Task prompt
Here the job is to copy the data exactly and to exclude every image from it.
━━━━━━━━━━━━━━━━━━━━
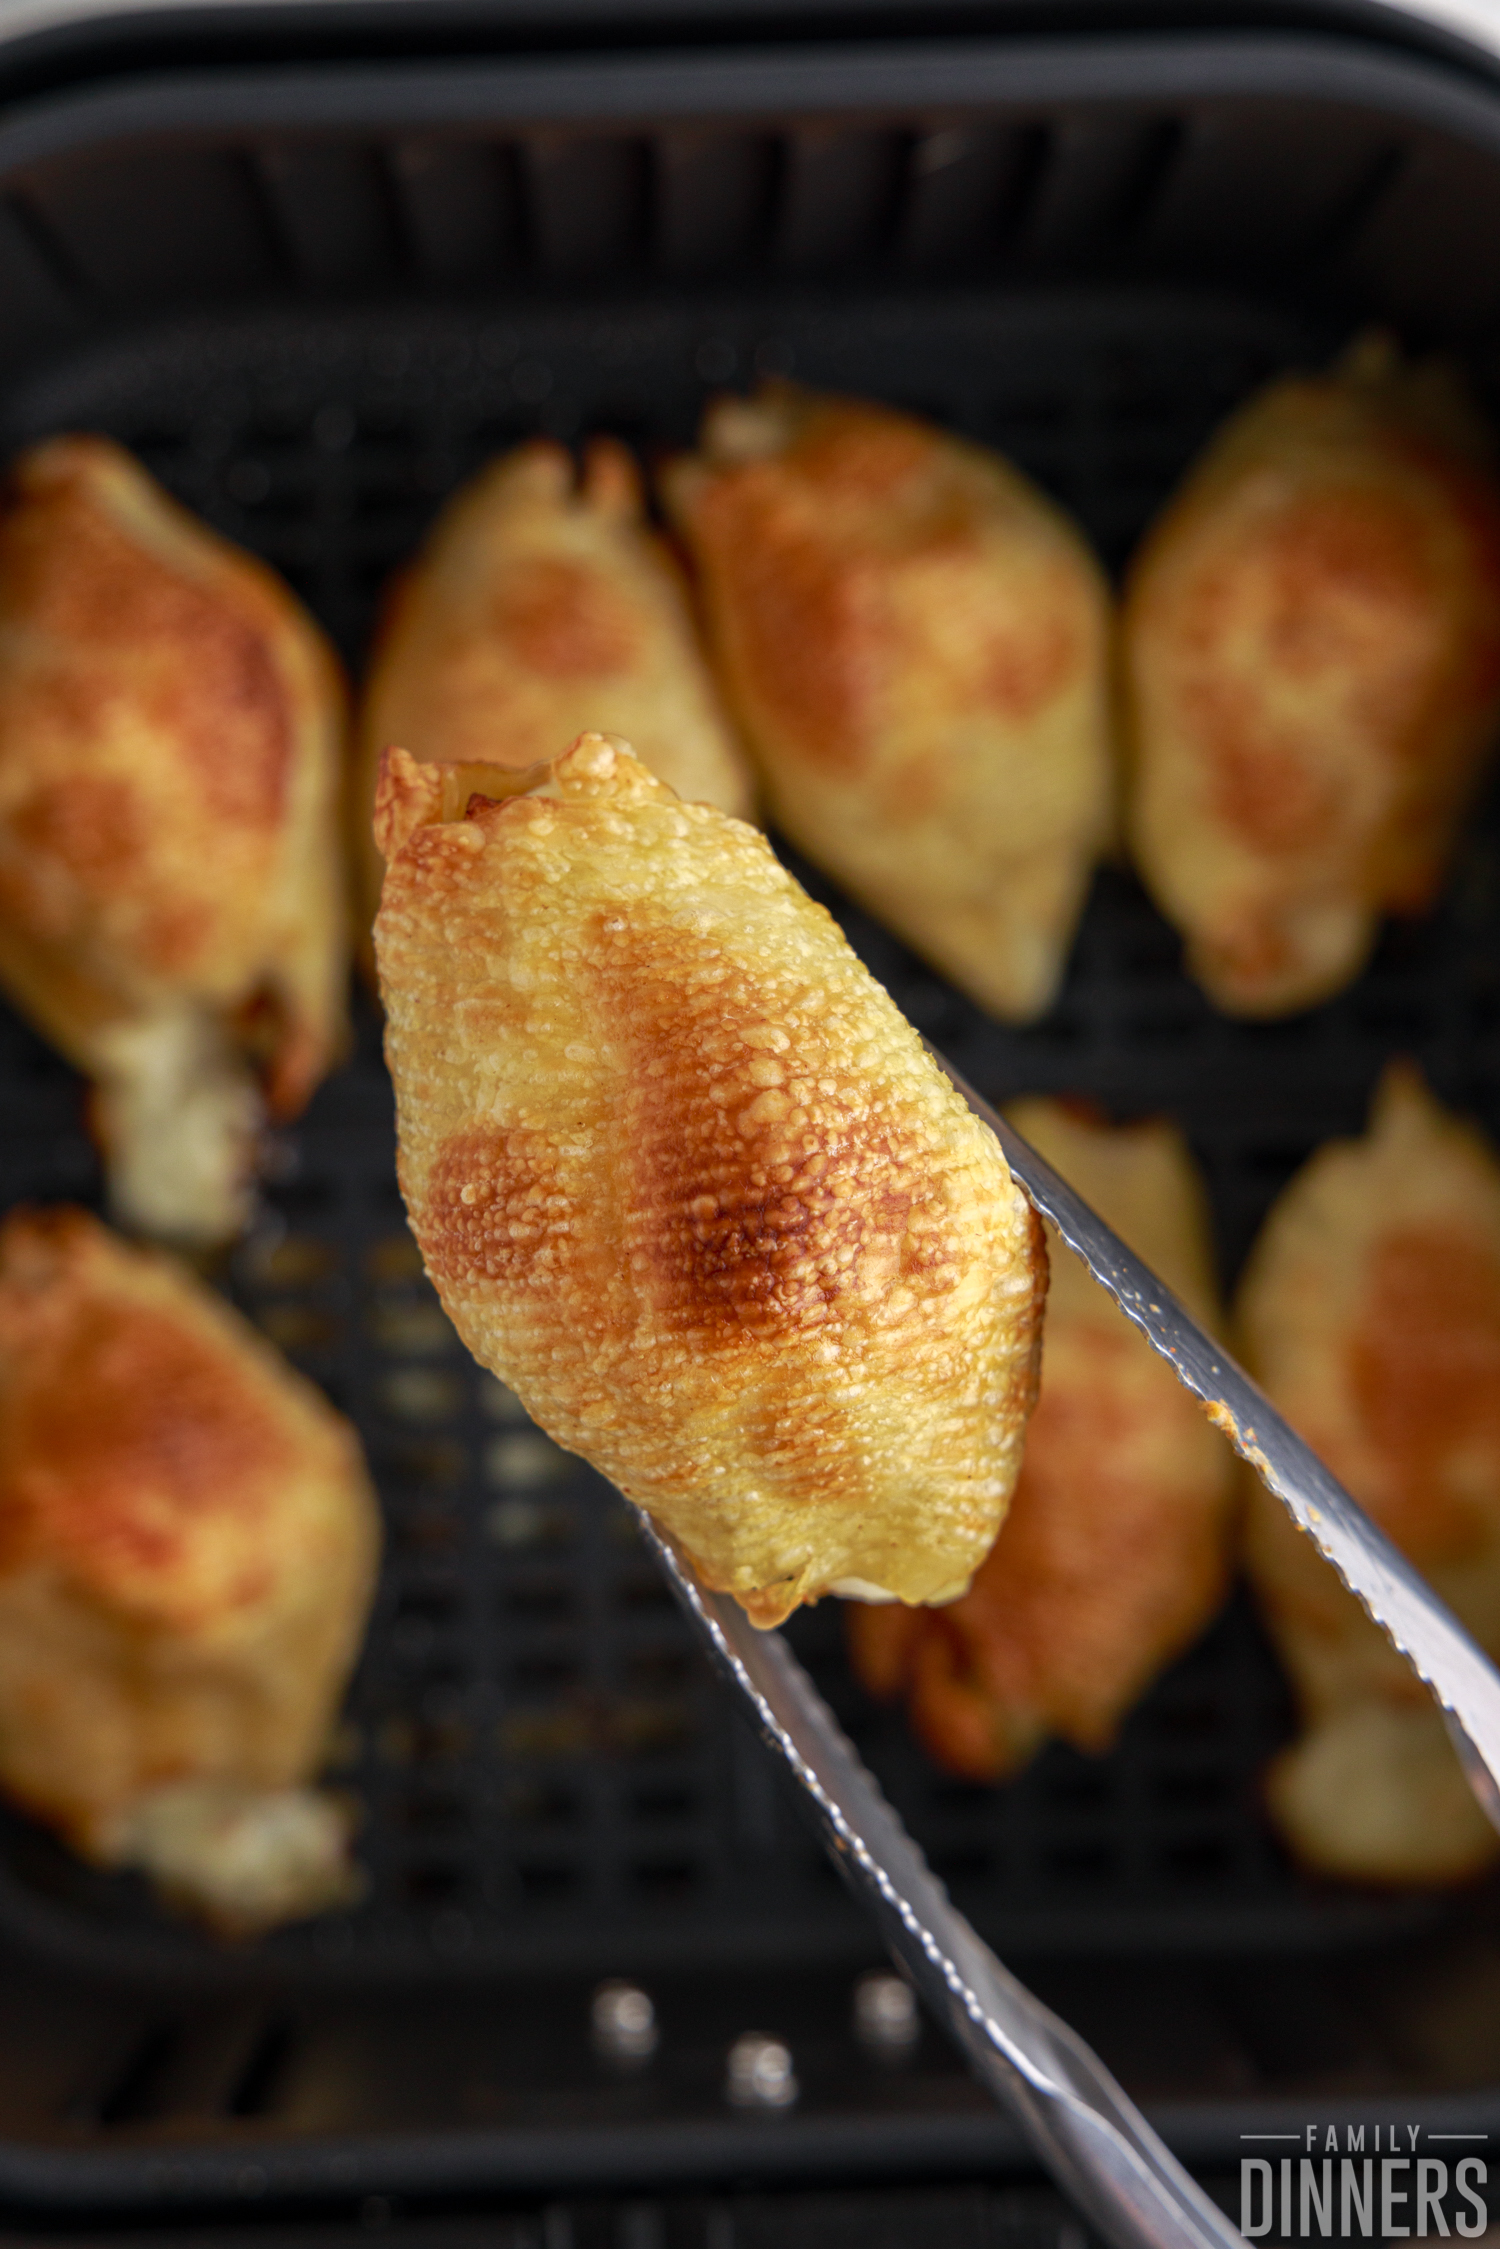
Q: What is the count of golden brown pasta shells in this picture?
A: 8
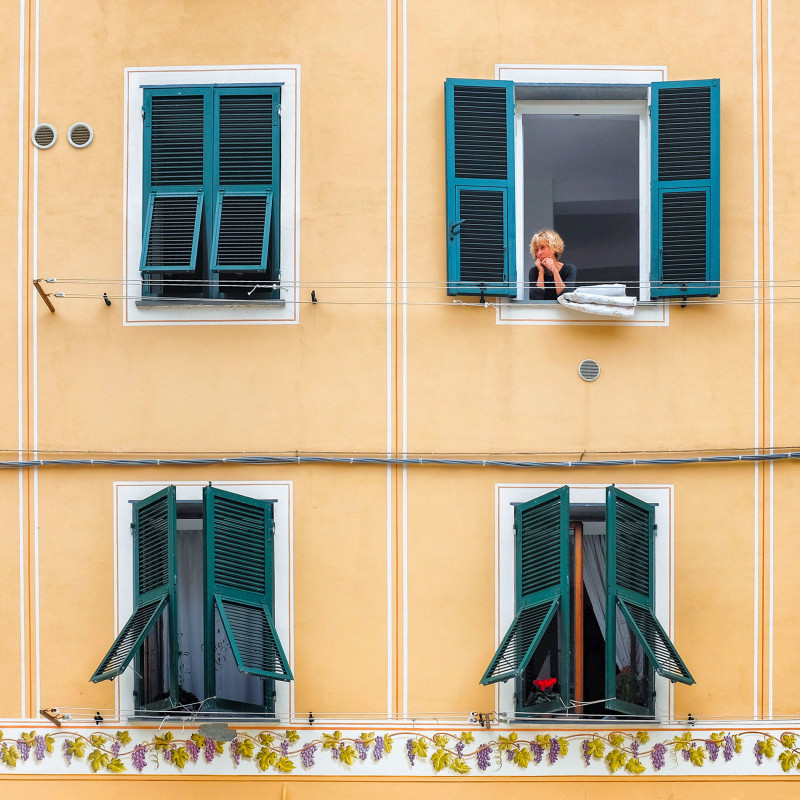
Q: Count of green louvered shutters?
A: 8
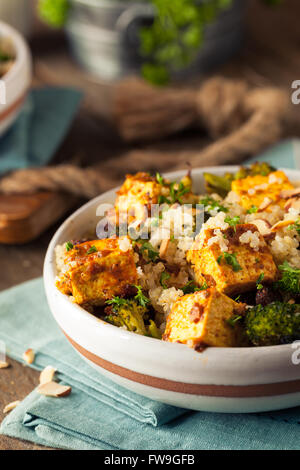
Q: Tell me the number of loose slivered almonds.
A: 5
━━━━━━━━━━━━━━━━━━━━
Answer area
Q: What is the count of golden brown pasta shells in this picture?
A: 8
Q: Count of green louvered shutters?
A: 8
Q: Tell me the number of loose slivered almonds.
A: 5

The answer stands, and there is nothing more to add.